Não acho que as pessoas tenham de ter nenhuma atitude em particular, exceto o profundo interesse pelo que fazem. Se você olhar para nós três que ganhamos o Nobel pela GFP, vai ver isso.

Osamu Shimomura é uma dessas pessoas que sempre seguem em frente para fazer o experimento em que estão interessadas. Ele trabalha muito duro. Suspeito que tenha sempre sido um estudante brilhante. E ele é um cientista mais do tipo operário: não vai muito a congressos e se concentra mais naquilo em que está interessado.

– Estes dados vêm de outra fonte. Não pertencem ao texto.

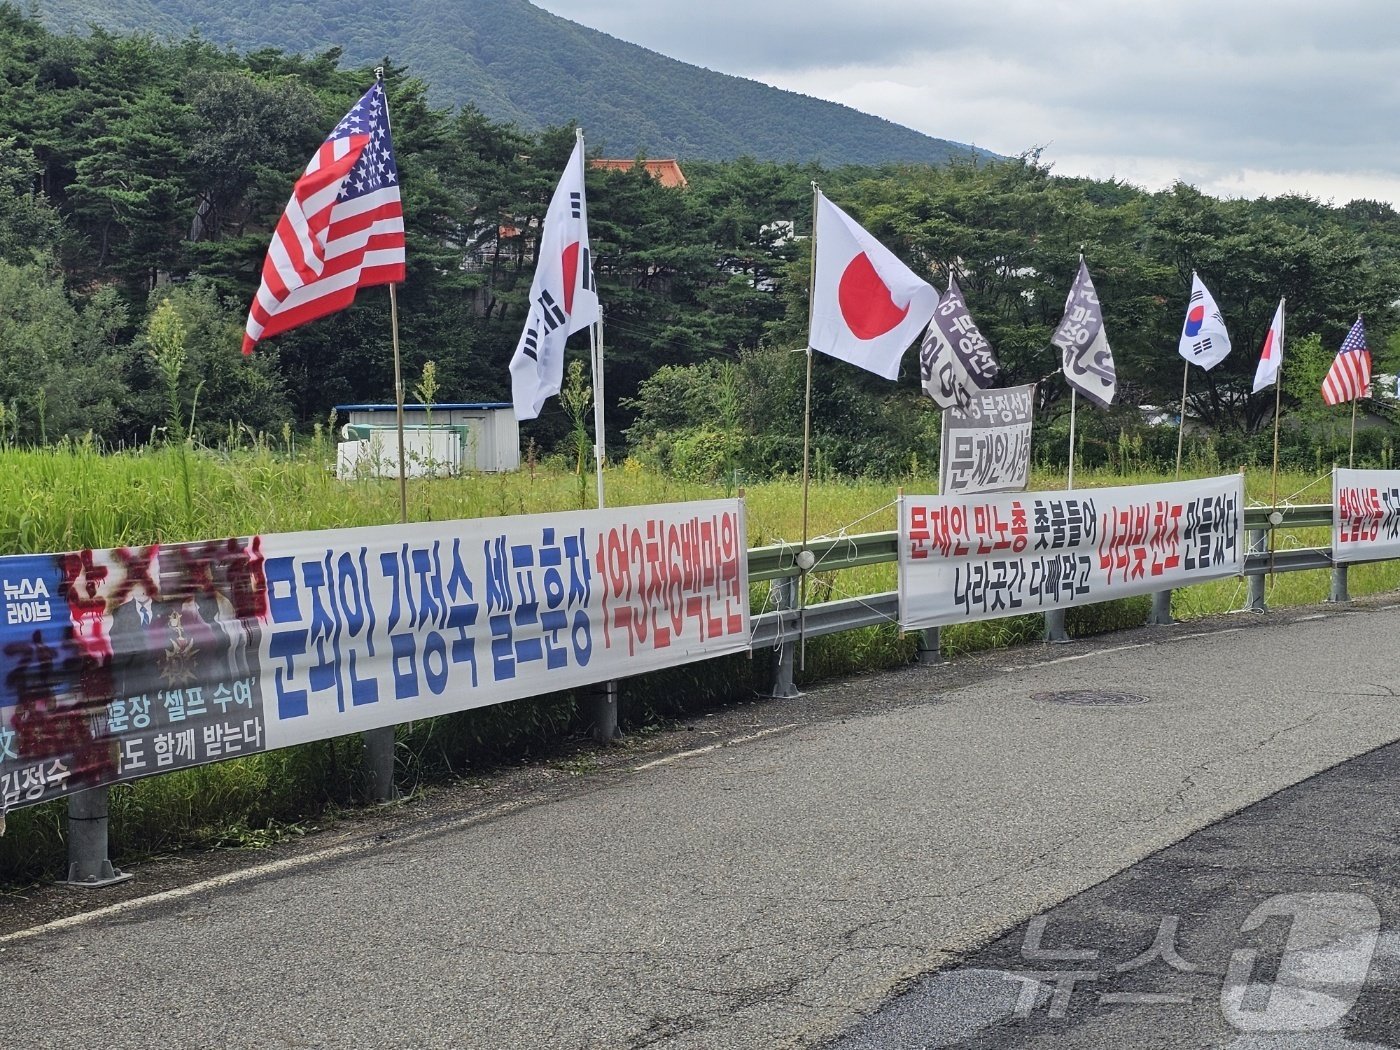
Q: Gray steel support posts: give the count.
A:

Roger Tsien era alguém que ia todo ano a competições científicas quando estava no ensino médio. Ganhou uma delas, a Westinghouse Science Competition. Sempre foi visto como um um cientista talentoso, brilhante e competente desde o início.

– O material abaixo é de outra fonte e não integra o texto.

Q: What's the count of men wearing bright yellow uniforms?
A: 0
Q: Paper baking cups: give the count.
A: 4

Quanto a mim, tomei um caminho diferente dos deles dois. Eu certamente não era estúpido, mas não era o aluno mais brilhante da faculdade. Eu trabalhava duro naquilo em que estava empenhado, mas havia outras pessoas que certamente tinham mais talento e habilidade do que eu e se saíam melhor nas lições.

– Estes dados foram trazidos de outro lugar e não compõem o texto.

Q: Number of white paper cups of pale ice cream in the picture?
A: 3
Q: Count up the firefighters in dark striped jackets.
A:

Acho que isso mostra que não existe um caminho que seja necessariamente o certo para se fazer boa ciência. E prever se o seu trabalho terá reconhecimento e vai ganhar prêmios, então, é impossível. Acredito que meu diferencial seja mesmo o meu entusiasmo para fazer pesquisa.

O sr. ainda tem tempo para atividades fora do trabalho depois de ter ganho o Nobel? Fiquei sabendo que o sr. gosta de nadar e tocar violão.

Estou já há muitos anos sem nadar. Eu deveria voltar porque preciso me exercitar. Mas eu ainda toco violão. Meu pai é violonista profissional e me deu um violão quando eu tinha 12 anos. Então, já faço isso há uns 50 anos. É algo que me dá muito prazer. Nos últimos cinco anos tenho procurado trabalhar um pouco mais com composições, e me divirto com as surpresas que saem daí.

Que gêneros de música o sr. prefere?

Recentemente, depois de me recuperar de um ombro machucado há uns três anos, decidi que eu precisava tomar mais lições, minha mulher descobriu um incrível seminário de violão clássico no verão em Nova York, e eu decidi participar. Era sobre violão brasileiro, e foi a experiência da minha vida! Adorei aquilo.

Na época, um violonista que acabava de obter seu doutorado em composição na Columbia, Arthur Kampela, brasileiro, morava perto de mim, e também pude ter aulas com ele por algum tempo. Eu tentei tocar algumas composições dele, mas eram muito difíceis para mim. Hoje, aprecio muito Villa-Lobos e outros compositores brasileiros e latino-americanos, e posso tocar algumas de suas peças.